Show every line in the entries below where the word "need" appears.

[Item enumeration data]
══════

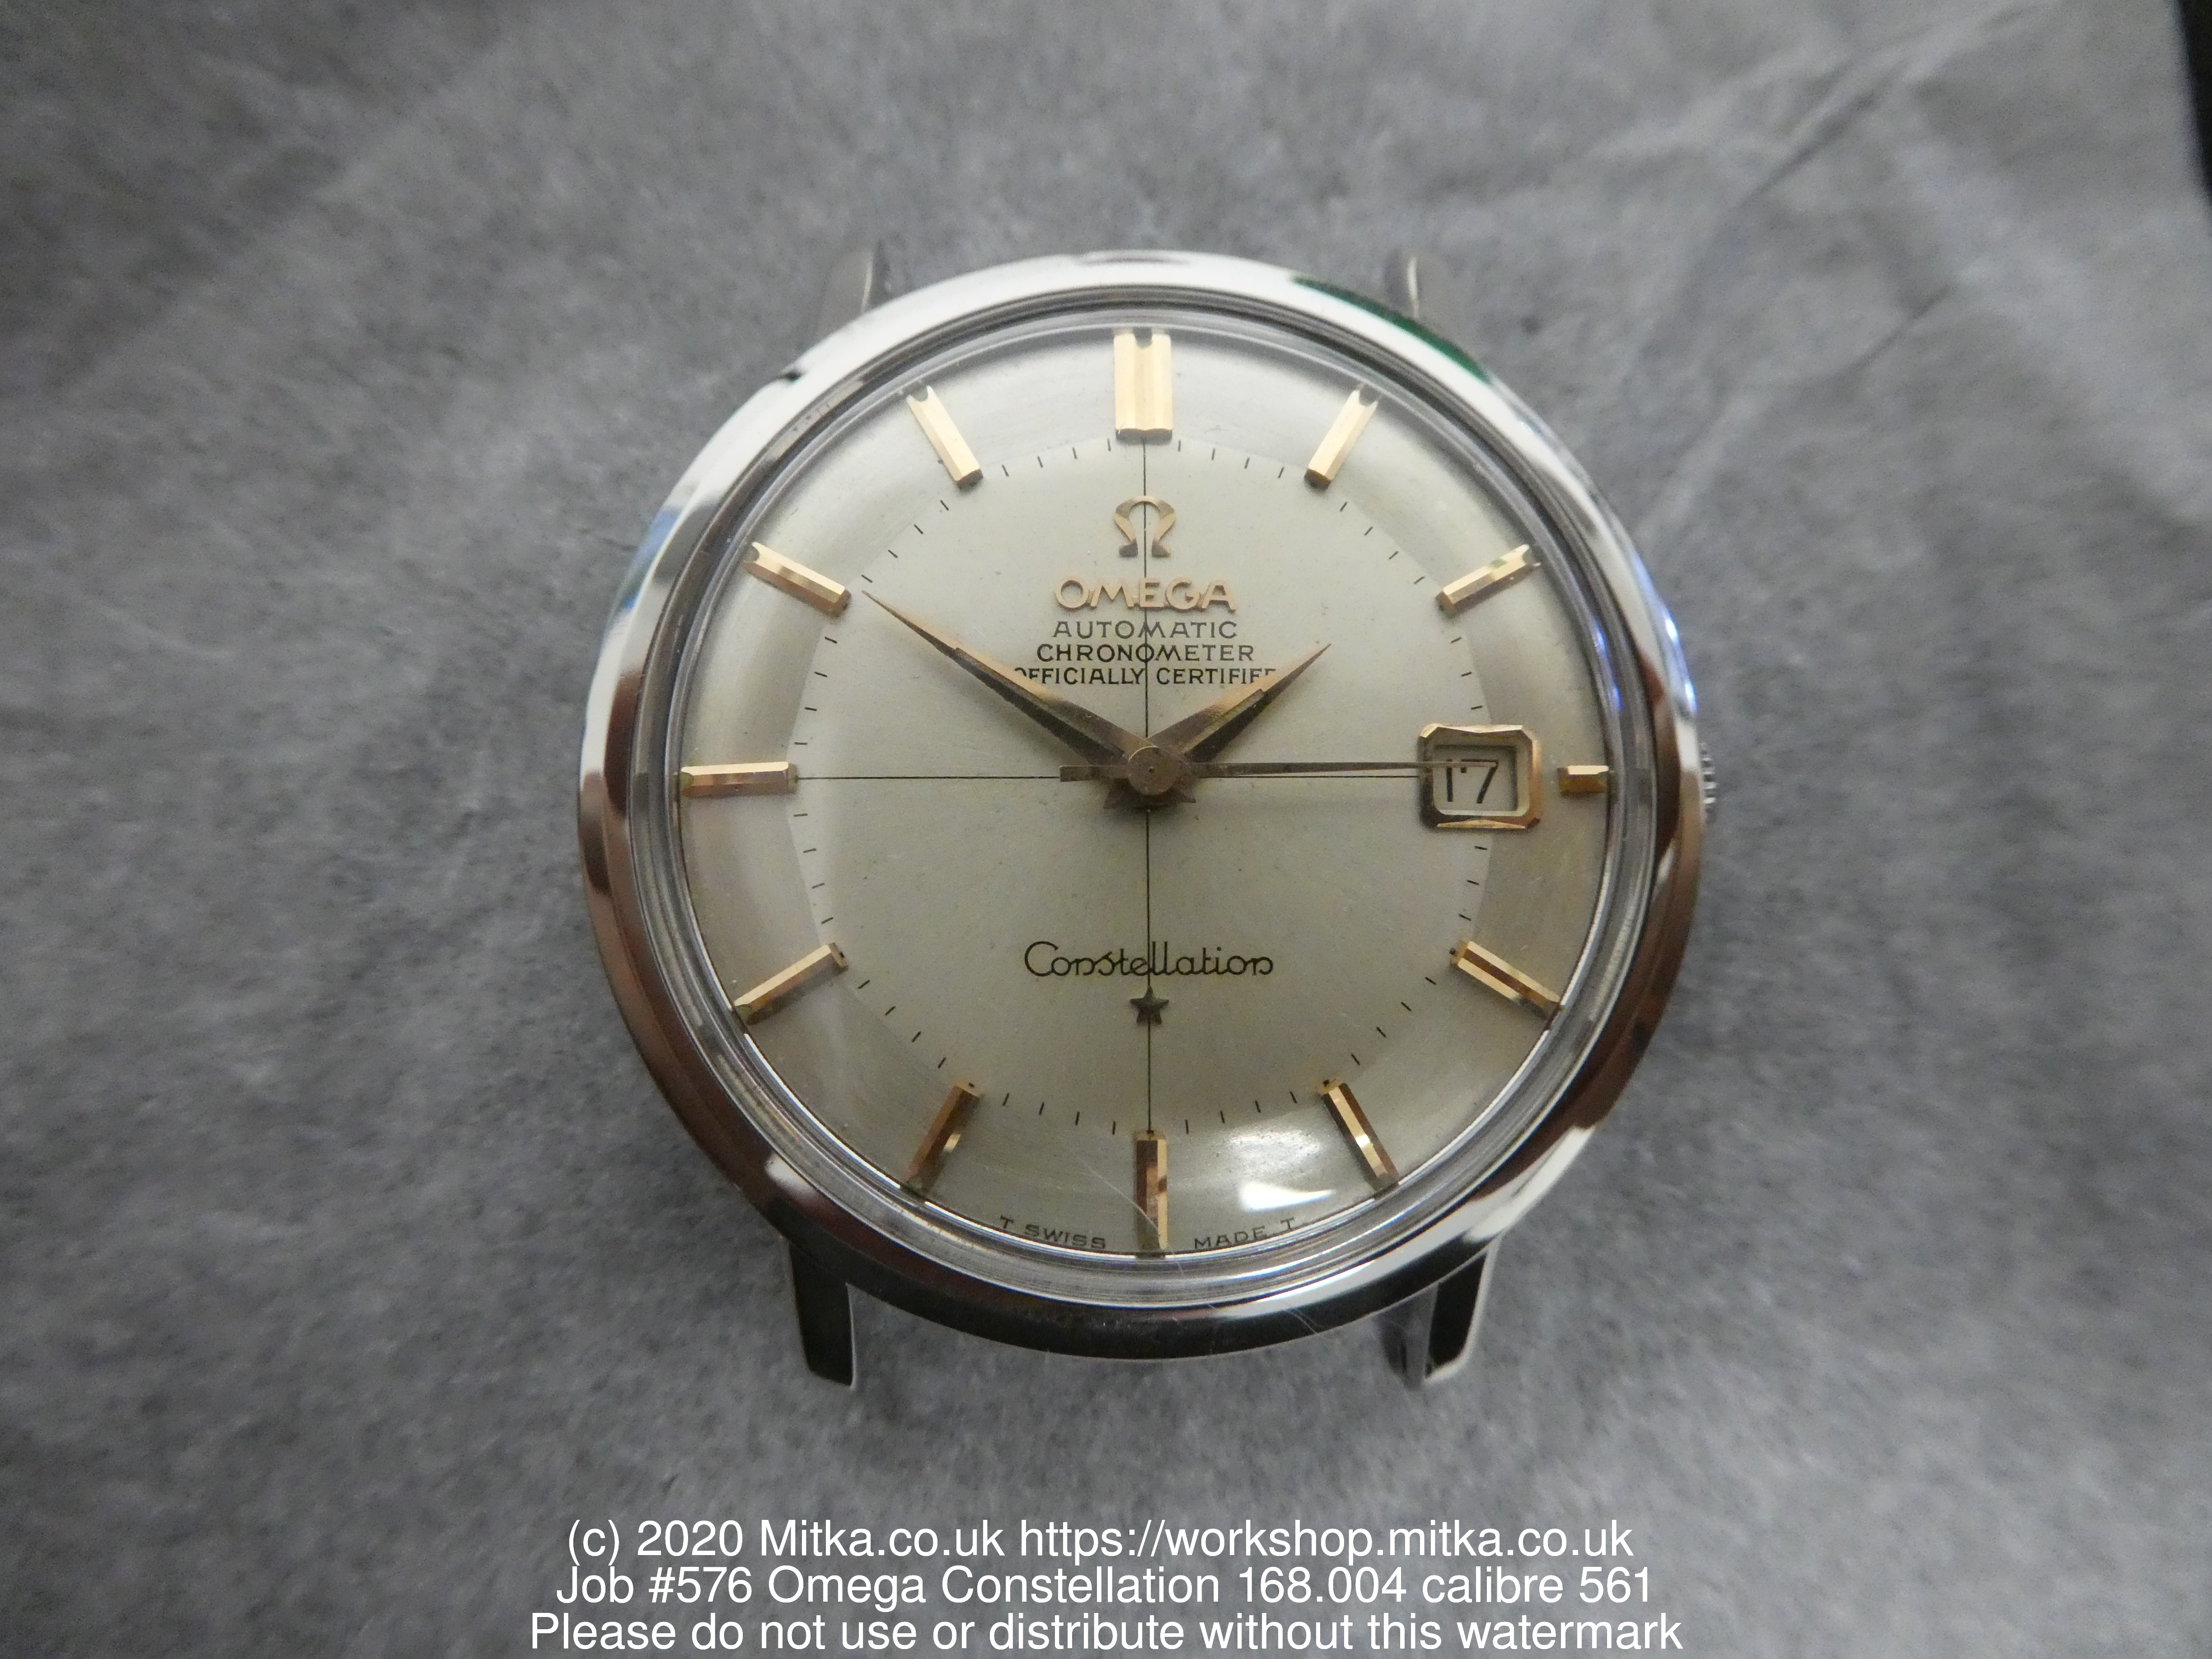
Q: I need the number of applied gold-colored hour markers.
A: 12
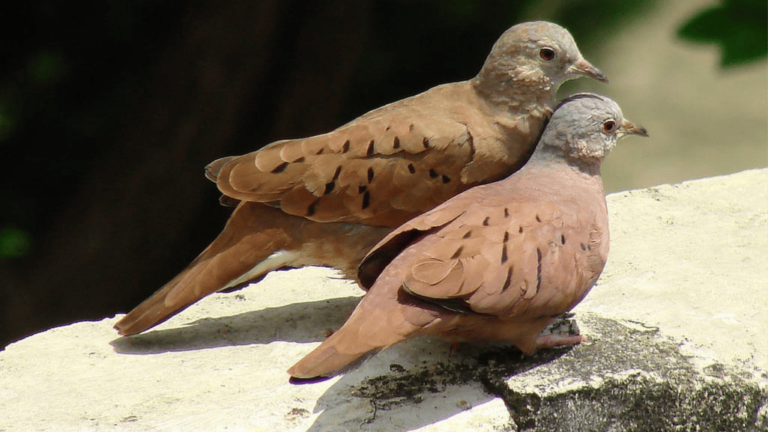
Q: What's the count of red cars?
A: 0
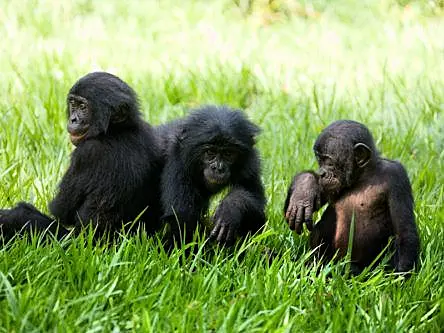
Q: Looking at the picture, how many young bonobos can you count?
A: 3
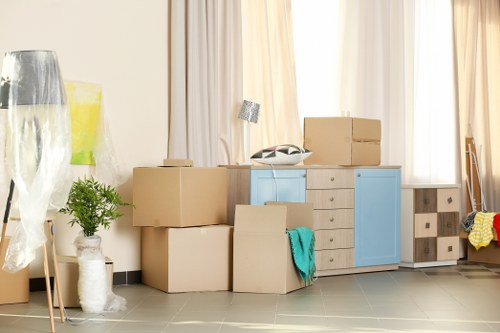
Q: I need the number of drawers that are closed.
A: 11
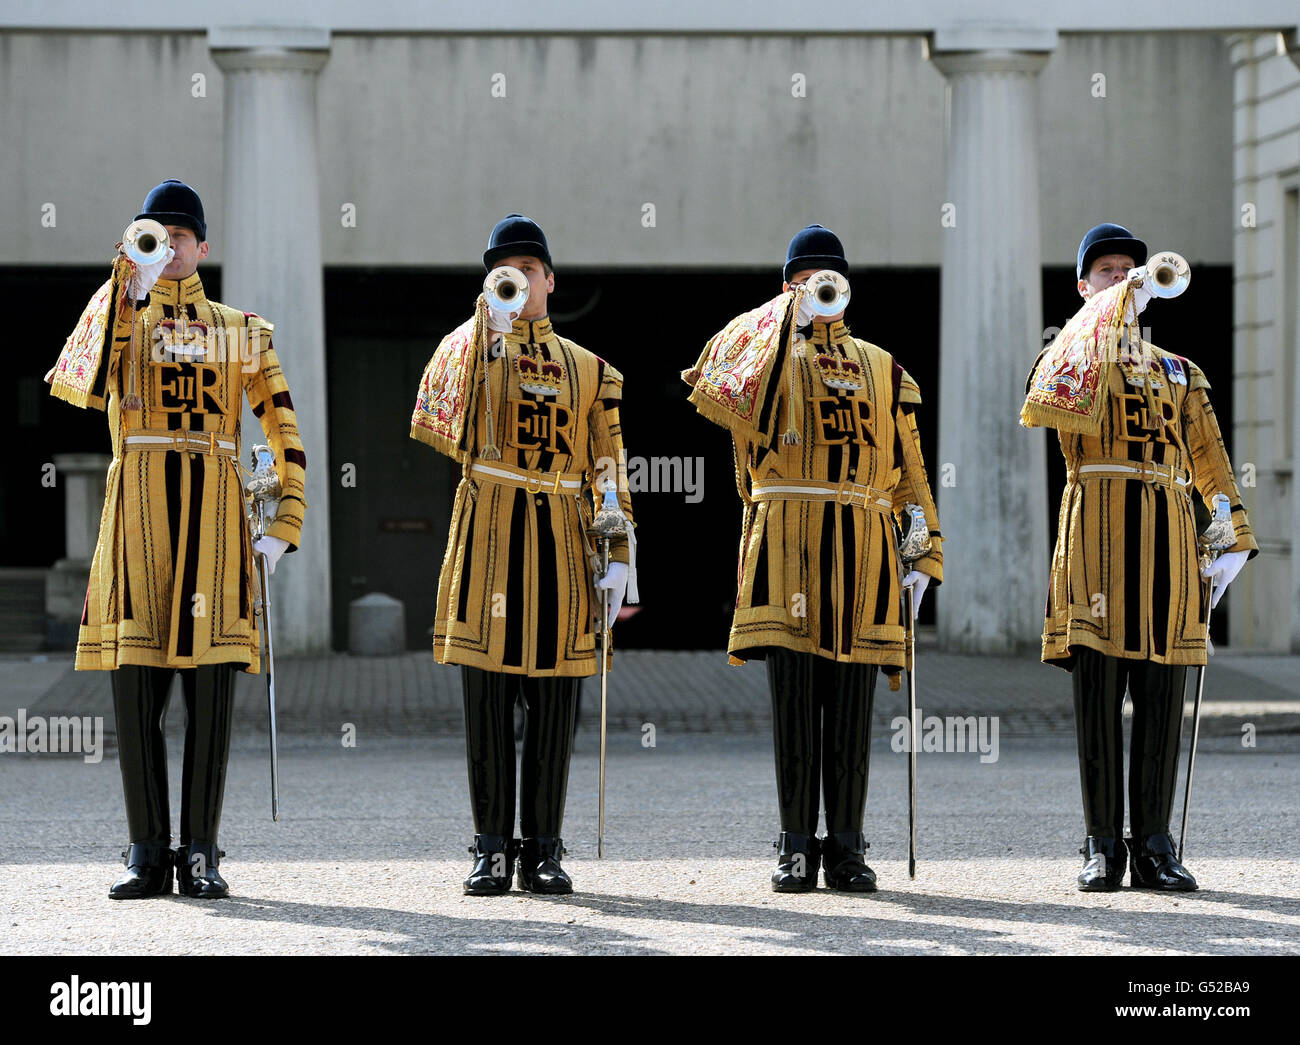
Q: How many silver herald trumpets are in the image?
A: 4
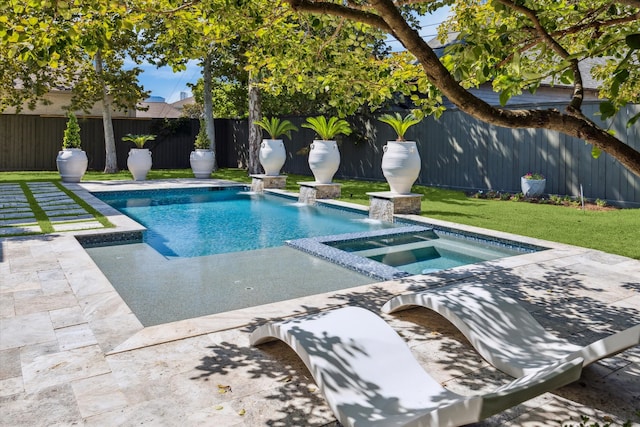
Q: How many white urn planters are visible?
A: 6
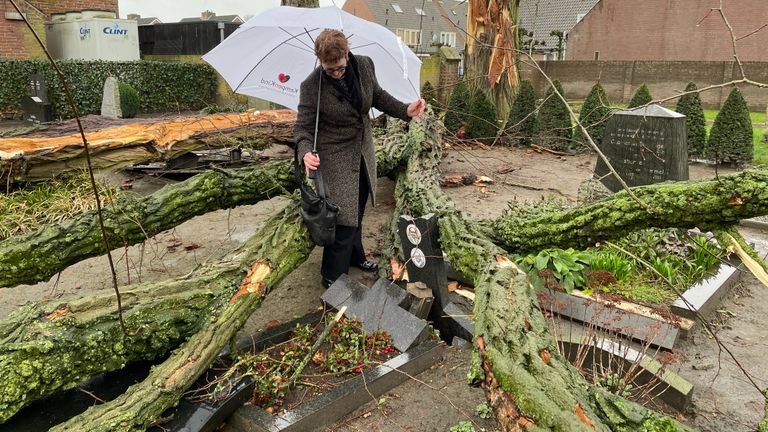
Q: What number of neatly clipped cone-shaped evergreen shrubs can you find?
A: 9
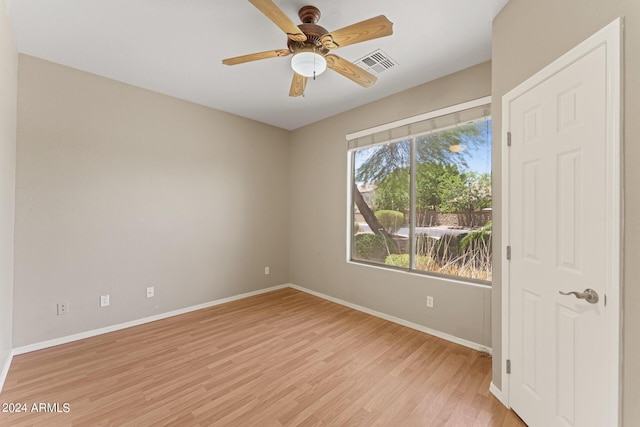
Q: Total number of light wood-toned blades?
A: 5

══════

> [Exercise solution]
Q: I need the number of applied gold-colored hour markers.
Q: I need the number of drawers that are closed.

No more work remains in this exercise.